● **Task description**
A word-for-word copy of the listing that follows is required.

BEGIN Exercise input

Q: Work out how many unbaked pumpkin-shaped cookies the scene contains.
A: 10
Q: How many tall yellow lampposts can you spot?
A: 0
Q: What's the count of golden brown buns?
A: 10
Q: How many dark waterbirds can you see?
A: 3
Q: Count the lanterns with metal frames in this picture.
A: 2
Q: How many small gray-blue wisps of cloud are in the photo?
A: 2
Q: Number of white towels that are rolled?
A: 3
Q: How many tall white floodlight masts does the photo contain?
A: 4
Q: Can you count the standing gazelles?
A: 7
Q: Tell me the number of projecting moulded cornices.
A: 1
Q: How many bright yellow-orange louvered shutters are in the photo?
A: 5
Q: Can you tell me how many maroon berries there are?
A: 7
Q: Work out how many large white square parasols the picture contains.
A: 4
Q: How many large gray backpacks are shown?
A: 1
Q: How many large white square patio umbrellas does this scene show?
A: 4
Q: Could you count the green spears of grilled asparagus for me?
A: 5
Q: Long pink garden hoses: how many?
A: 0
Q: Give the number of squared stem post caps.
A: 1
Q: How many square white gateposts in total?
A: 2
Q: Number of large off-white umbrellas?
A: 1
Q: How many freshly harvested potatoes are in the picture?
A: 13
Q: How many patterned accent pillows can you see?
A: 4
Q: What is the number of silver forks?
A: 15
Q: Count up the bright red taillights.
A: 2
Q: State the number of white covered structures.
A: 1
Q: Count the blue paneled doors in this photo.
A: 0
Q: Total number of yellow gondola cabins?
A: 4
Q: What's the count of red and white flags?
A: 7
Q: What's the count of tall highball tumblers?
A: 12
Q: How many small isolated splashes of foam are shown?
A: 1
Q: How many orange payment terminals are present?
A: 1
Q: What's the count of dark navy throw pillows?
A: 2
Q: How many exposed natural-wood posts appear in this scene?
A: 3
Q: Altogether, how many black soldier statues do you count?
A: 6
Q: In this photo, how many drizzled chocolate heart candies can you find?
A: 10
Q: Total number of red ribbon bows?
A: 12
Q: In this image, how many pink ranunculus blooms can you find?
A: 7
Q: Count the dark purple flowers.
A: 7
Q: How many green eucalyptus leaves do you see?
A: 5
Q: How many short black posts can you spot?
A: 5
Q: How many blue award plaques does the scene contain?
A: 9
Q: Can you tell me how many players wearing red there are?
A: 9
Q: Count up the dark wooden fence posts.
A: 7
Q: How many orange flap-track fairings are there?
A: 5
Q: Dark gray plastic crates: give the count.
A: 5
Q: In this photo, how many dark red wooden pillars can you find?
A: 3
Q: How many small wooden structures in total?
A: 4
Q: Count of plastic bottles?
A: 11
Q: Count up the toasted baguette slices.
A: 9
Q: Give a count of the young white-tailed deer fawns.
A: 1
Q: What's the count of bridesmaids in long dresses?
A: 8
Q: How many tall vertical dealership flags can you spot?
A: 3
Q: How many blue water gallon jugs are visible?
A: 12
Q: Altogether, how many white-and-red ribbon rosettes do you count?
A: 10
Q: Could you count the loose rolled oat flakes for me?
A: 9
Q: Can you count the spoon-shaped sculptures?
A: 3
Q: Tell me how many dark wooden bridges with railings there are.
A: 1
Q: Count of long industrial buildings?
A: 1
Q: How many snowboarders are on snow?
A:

END Exercise input

● **Expected answer**
Q: Work out how many unbaked pumpkin-shaped cookies the scene contains.
A: 10
Q: How many tall yellow lampposts can you spot?
A: 0
Q: What's the count of golden brown buns?
A: 10
Q: How many dark waterbirds can you see?
A: 3
Q: Count the lanterns with metal frames in this picture.
A: 2
Q: How many small gray-blue wisps of cloud are in the photo?
A: 2
Q: Number of white towels that are rolled?
A: 3
Q: How many tall white floodlight masts does the photo contain?
A: 4
Q: Can you count the standing gazelles?
A: 7
Q: Tell me the number of projecting moulded cornices.
A: 1
Q: How many bright yellow-orange louvered shutters are in the photo?
A: 5
Q: Can you tell me how many maroon berries there are?
A: 7
Q: Work out how many large white square parasols the picture contains.
A: 4
Q: How many large gray backpacks are shown?
A: 1
Q: How many large white square patio umbrellas does this scene show?
A: 4
Q: Could you count the green spears of grilled asparagus for me?
A: 5
Q: Long pink garden hoses: how many?
A: 0
Q: Give the number of squared stem post caps.
A: 1
Q: How many square white gateposts in total?
A: 2
Q: Number of large off-white umbrellas?
A: 1
Q: How many freshly harvested potatoes are in the picture?
A: 13
Q: How many patterned accent pillows can you see?
A: 4
Q: What is the number of silver forks?
A: 15
Q: Count up the bright red taillights.
A: 2
Q: State the number of white covered structures.
A: 1
Q: Count the blue paneled doors in this photo.
A: 0
Q: Total number of yellow gondola cabins?
A: 4
Q: What's the count of red and white flags?
A: 7
Q: What's the count of tall highball tumblers?
A: 12
Q: How many small isolated splashes of foam are shown?
A: 1
Q: How many orange payment terminals are present?
A: 1
Q: What's the count of dark navy throw pillows?
A: 2
Q: How many exposed natural-wood posts appear in this scene?
A: 3
Q: Altogether, how many black soldier statues do you count?
A: 6
Q: In this photo, how many drizzled chocolate heart candies can you find?
A: 10
Q: Total number of red ribbon bows?
A: 12
Q: In this image, how many pink ranunculus blooms can you find?
A: 7
Q: Count the dark purple flowers.
A: 7
Q: How many green eucalyptus leaves do you see?
A: 5
Q: How many short black posts can you spot?
A: 5
Q: How many blue award plaques does the scene contain?
A: 9
Q: Can you tell me how many players wearing red there are?
A: 9
Q: Count up the dark wooden fence posts.
A: 7
Q: How many orange flap-track fairings are there?
A: 5
Q: Dark gray plastic crates: give the count.
A: 5
Q: In this photo, how many dark red wooden pillars can you find?
A: 3
Q: How many small wooden structures in total?
A: 4
Q: Count of plastic bottles?
A: 11
Q: Count up the toasted baguette slices.
A: 9
Q: Give a count of the young white-tailed deer fawns.
A: 1
Q: What's the count of bridesmaids in long dresses?
A: 8
Q: How many tall vertical dealership flags can you spot?
A: 3
Q: How many blue water gallon jugs are visible?
A: 12
Q: Altogether, how many white-and-red ribbon rosettes do you count?
A: 10
Q: Could you count the loose rolled oat flakes for me?
A: 9
Q: Can you count the spoon-shaped sculptures?
A: 3
Q: Tell me how many dark wooden bridges with railings there are.
A: 1
Q: Count of long industrial buildings?
A: 1
Q: How many snowboarders are on snow?
A:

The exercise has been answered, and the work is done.